Scaling-up the Use of Generic Antiretrovirals in Resource-limited Countries: Generic Drugs for Health
(2014; 7 pages)

Antiviral Therapy 2014; 19 Suppl 3: 117-123

Resumen

The number of people living with HIV (PLHIV) continues to increase around the world because of the increasing number on antiretroviral therapy (ART) and their associated increase of life expectancy, in addition to the number of people newly infected with HIV each year. Unless a ‘cure’ can be found for HIV infection, PLHIV can anticipate the need to take antiretroviral drugs (ARVs) for the rest of their lives. Because ARVs are now being used for HIV prevention, as well as for therapeutic purposes, the need for effective, affordable ARVs with few adverse effects will continue to rise. It is important to note that the dramatic growth in treatment coverage of PLHIV seen during the past decade has been primarily due to the increased use of generic ARVs. Thus, there will be a need to scale-up the research and development, production, distribution and access to generic ARVs and ART regimens. However, these processes must occur within national and international regulated free-market economic systems and must deal with increasingly multifaceted patent issues affecting the price while ensuring the quality of the ARVs. National and international regulatory mechanisms will have to evolve, which will affect broader national and international economic and trade issues.

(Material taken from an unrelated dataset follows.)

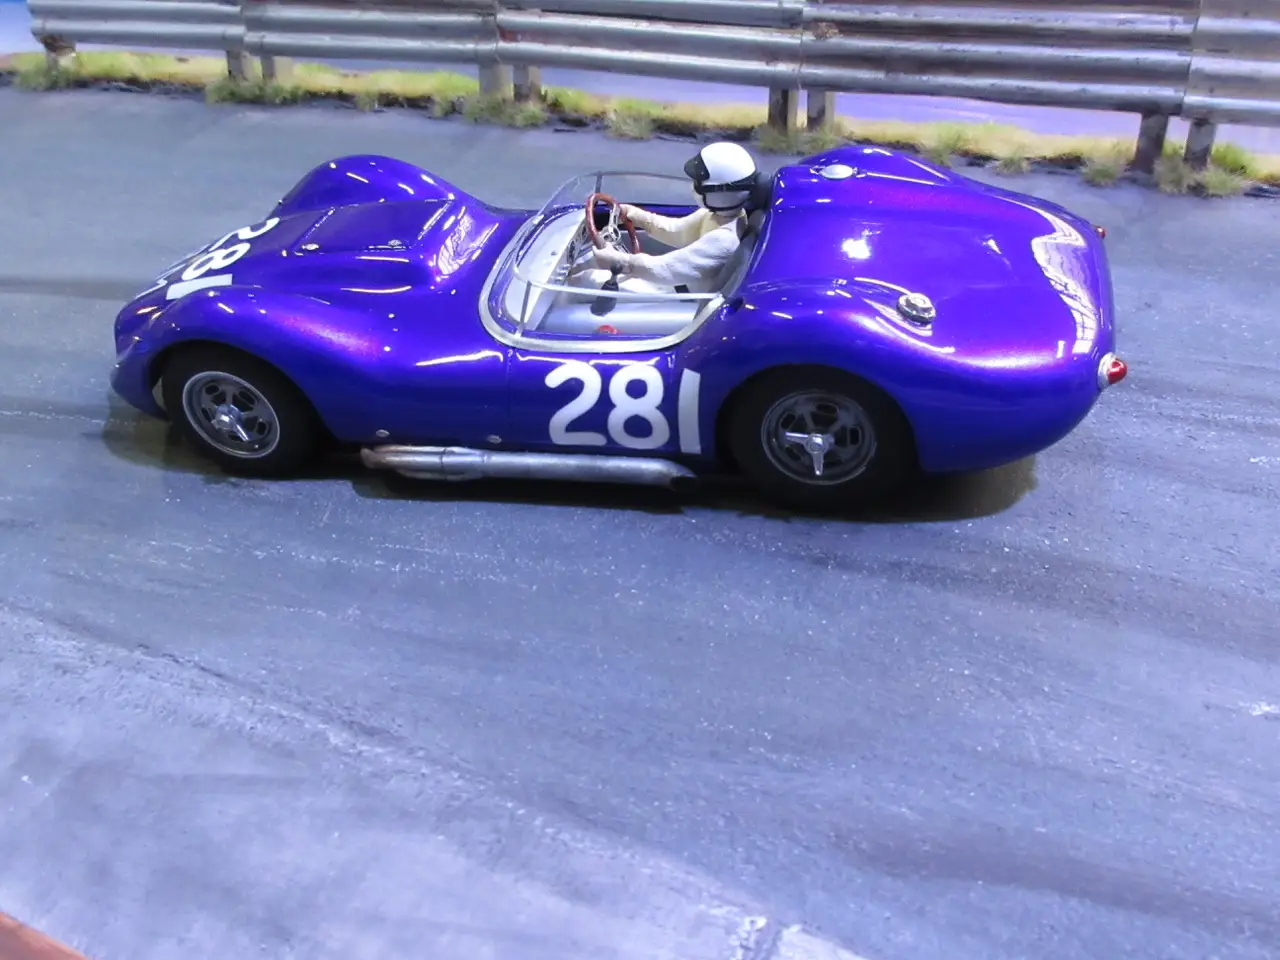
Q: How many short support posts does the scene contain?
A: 9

Because of the complexity of these issues, the Editors of this Supplement conceived of asking experts in their fields to describe the various steps from relevant research and development, to production of generic ARVs, their delivery to countries and subsequently to PLHIV in low- and middle-income countries. A main objective was to highlight how these steps are interrelated, how the production and delivery of these drugs to PLHIV in resource-limited countries can be made more effective and efficient, and what the lessons are for the production and delivery of a broader set of drugs to people in low- and middle-income countries.